The history of the judicial protection of DO Manzanilla would not be complete without referring to the European Community Regulation 1426 of the 26th June 1996 in which it is recognised that there is no need to allude to the name of the locality of production, Sanlúcar de Barrameda, in reference to the only Manzanilla legally possible – that of Sanlúcar. Until then there were not a few interpretations that, since the DO was called “Manzanilla - Sanlúcar de Barrameda”, it was implicit that there could be other Manzanillas. In fact even the High Court of Justice in Madrid pronounced that Manzanilla was a generic denomination for a white wine “which can be freely produced within certain rules.” The Consejo immediately appealed against this mistaken ruling in the higher Supreme Court and at the same time proposed to the Ministry of Agriculture the inclusion of the term Manzanilla in the very limited list of European denominations which are not identified by a geographical name, alongside Cava, Blanquette, Muscadet or Vinho Verde. With the passing of EU Regulation 1426/96 it was finally established that there can be no other Manzanilla and since then, every 26th June, the date the law was published, we celebrate in Sanlúcar and indeed all over the Sherry region, Manzanilla Day.
But apart from all this work for judicial protection, it is truly important that we pay homage to the men and women who for more than fifty years – many, many more – have made such an exceptional wine as Manzanilla possible. These people, whose hard work and skill in the vineyards and bodegas, have given us – and continue to give us – a unique product which is the pride of a people and an entire region. Manzanilla is an oenological treasure and a gift for the senses. Its pale colour and fresh penetrating fragrance, its dry palate, light and full of nuances, make it one of the most special and most enjoyed wines in the world.
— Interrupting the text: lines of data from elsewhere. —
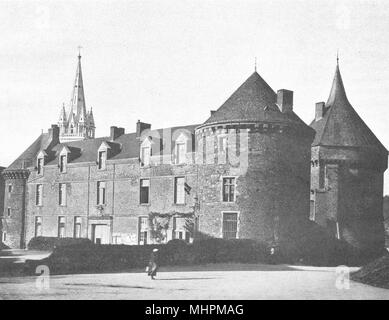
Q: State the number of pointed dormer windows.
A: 5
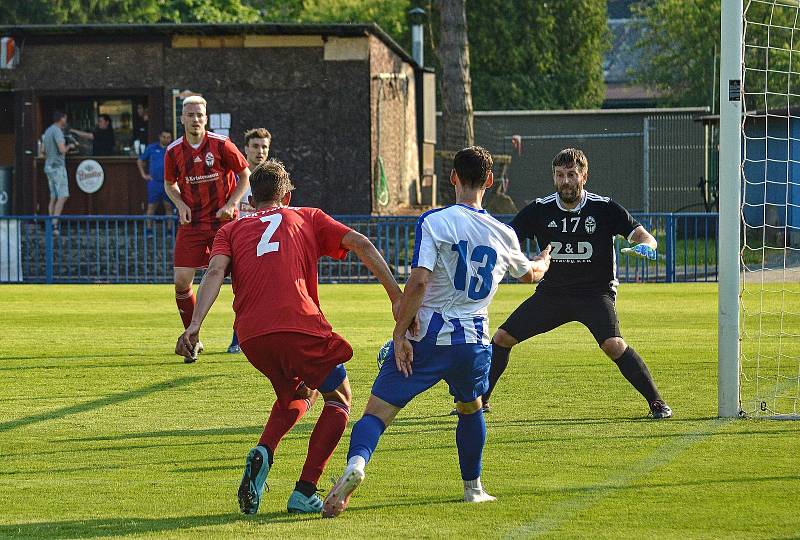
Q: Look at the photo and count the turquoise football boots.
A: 2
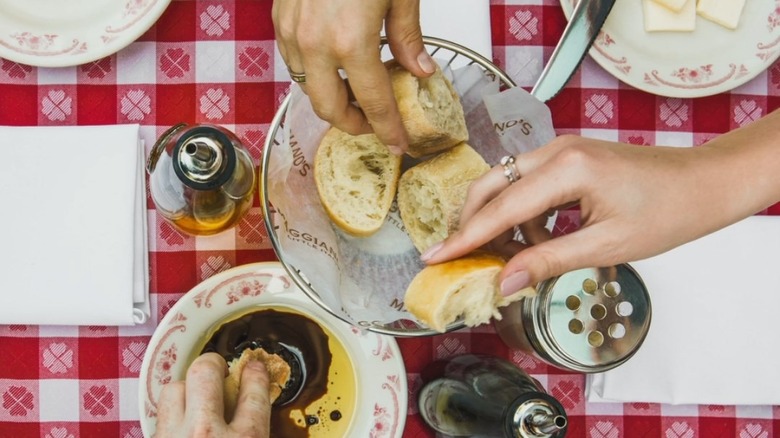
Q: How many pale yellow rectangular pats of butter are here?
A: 3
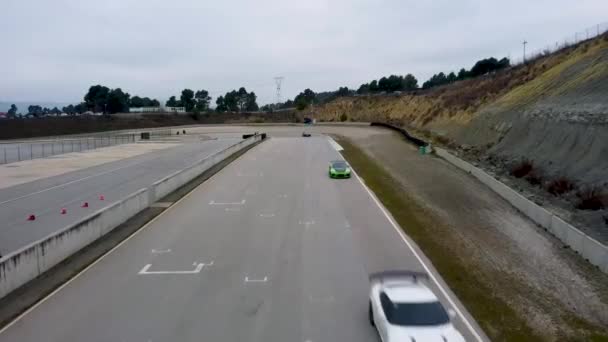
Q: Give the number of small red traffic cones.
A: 4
Without doubt it is a symbol of our culture and our land. And all that is nothing more than the fruit of very particular conditions of land, cultivation and winemaking, but above all the ageing in the bodegas of Sanlúcar de Barrameda.
There are three factors which provide such a special microclimate in Sanlúcar: the river Guadalquivir, the town’s natural limit to the north; the Atlantic Ocean into which the river pours its waters and which forms the western limit to the town; and the salt marshes, a huge area of unrelenting flat land which sits on what was once the river delta. Thanks to this situation the harsh temperatures of the south of Spain are made gentler and the relative humidity rises. Another contributory factor is the topography of Sanlúcar itself which sits on two terraces at different levels, the Barrio Bajo which is at sea level and the Barrio Alto a few metres higher such that the sea breeze, the west wind which brings humidity, is slowed by the higher ground and deposits moisture in the town. These exceptional conditions are perfect for the growth of flor which is abundant in the bodegas of Sanlúcar, and with it come the special organoleptic characteristics and personality of the biologically aged wines.
During its years of ageing Manzanilla becomes a uniquely special wine which could only result from the geographical position of the Sanlúcar bodegas allied to centuries of winemaking tradition.